▸ The task: Scan the entries below for the word "grey" and copy every line where it turns up.

╭─ Task material

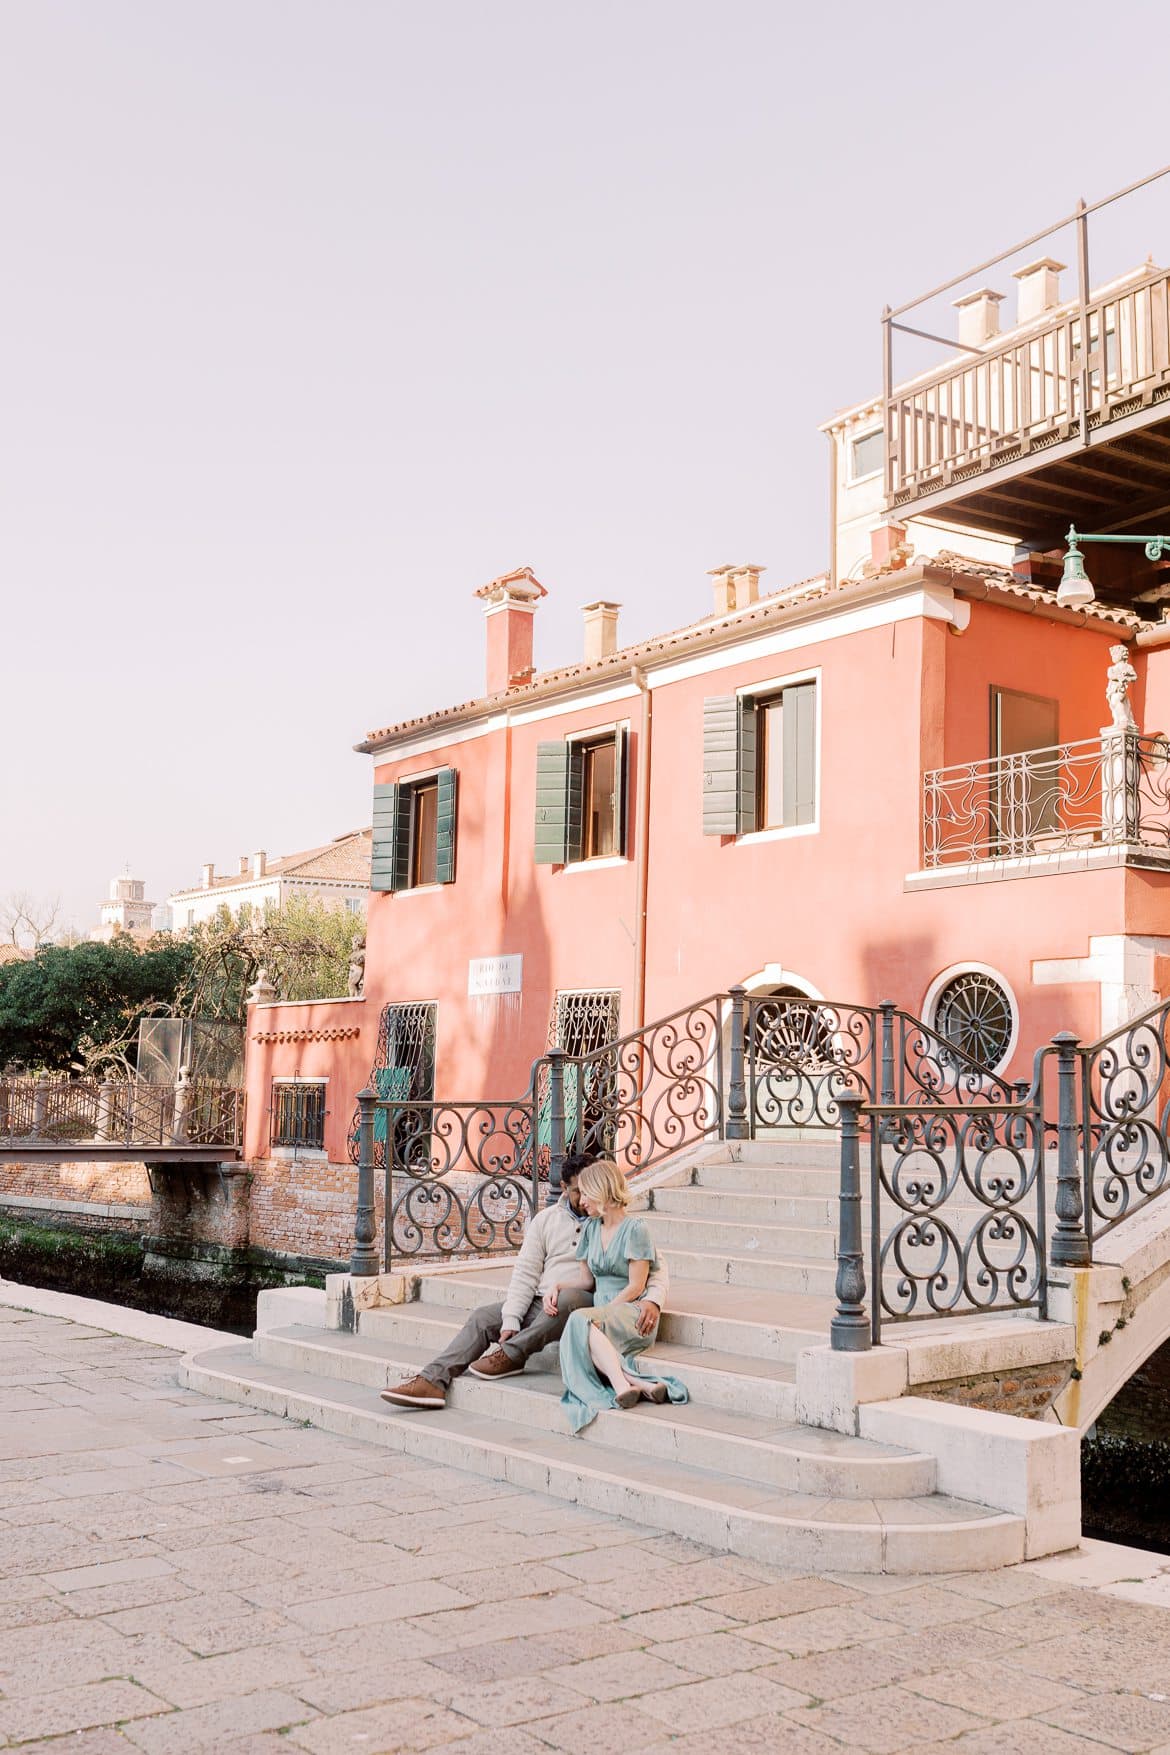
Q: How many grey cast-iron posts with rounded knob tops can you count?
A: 7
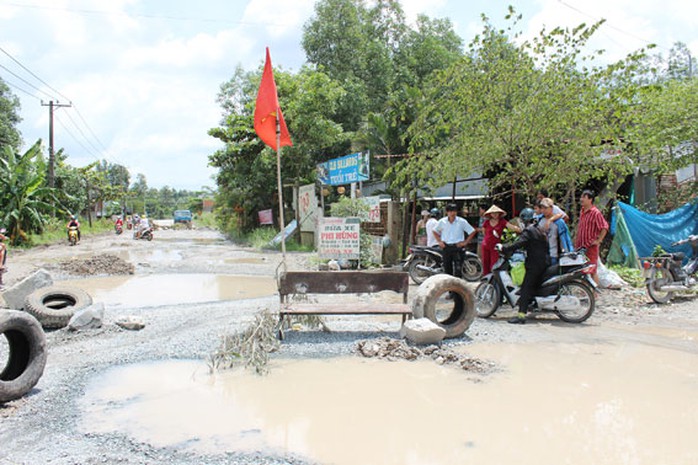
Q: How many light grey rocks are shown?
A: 4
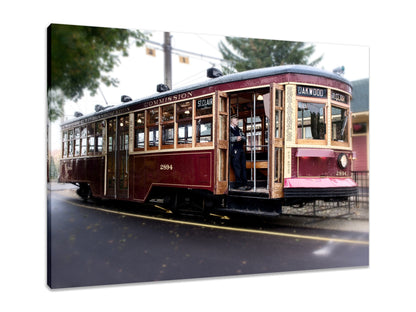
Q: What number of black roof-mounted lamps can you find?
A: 5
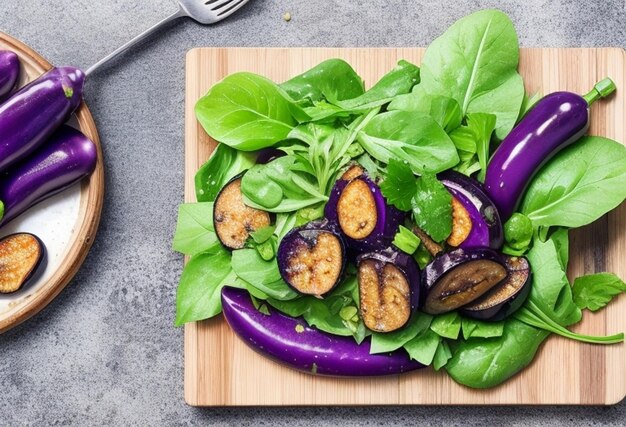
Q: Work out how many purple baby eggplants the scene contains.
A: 5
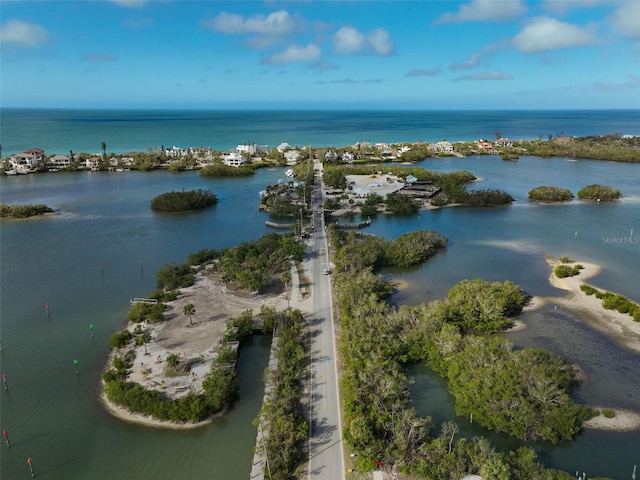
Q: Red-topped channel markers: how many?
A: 5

╰─

▸ Answer section:
Q: How many grey cast-iron posts with rounded knob tops can you count?
Q: How many light grey rocks are shown?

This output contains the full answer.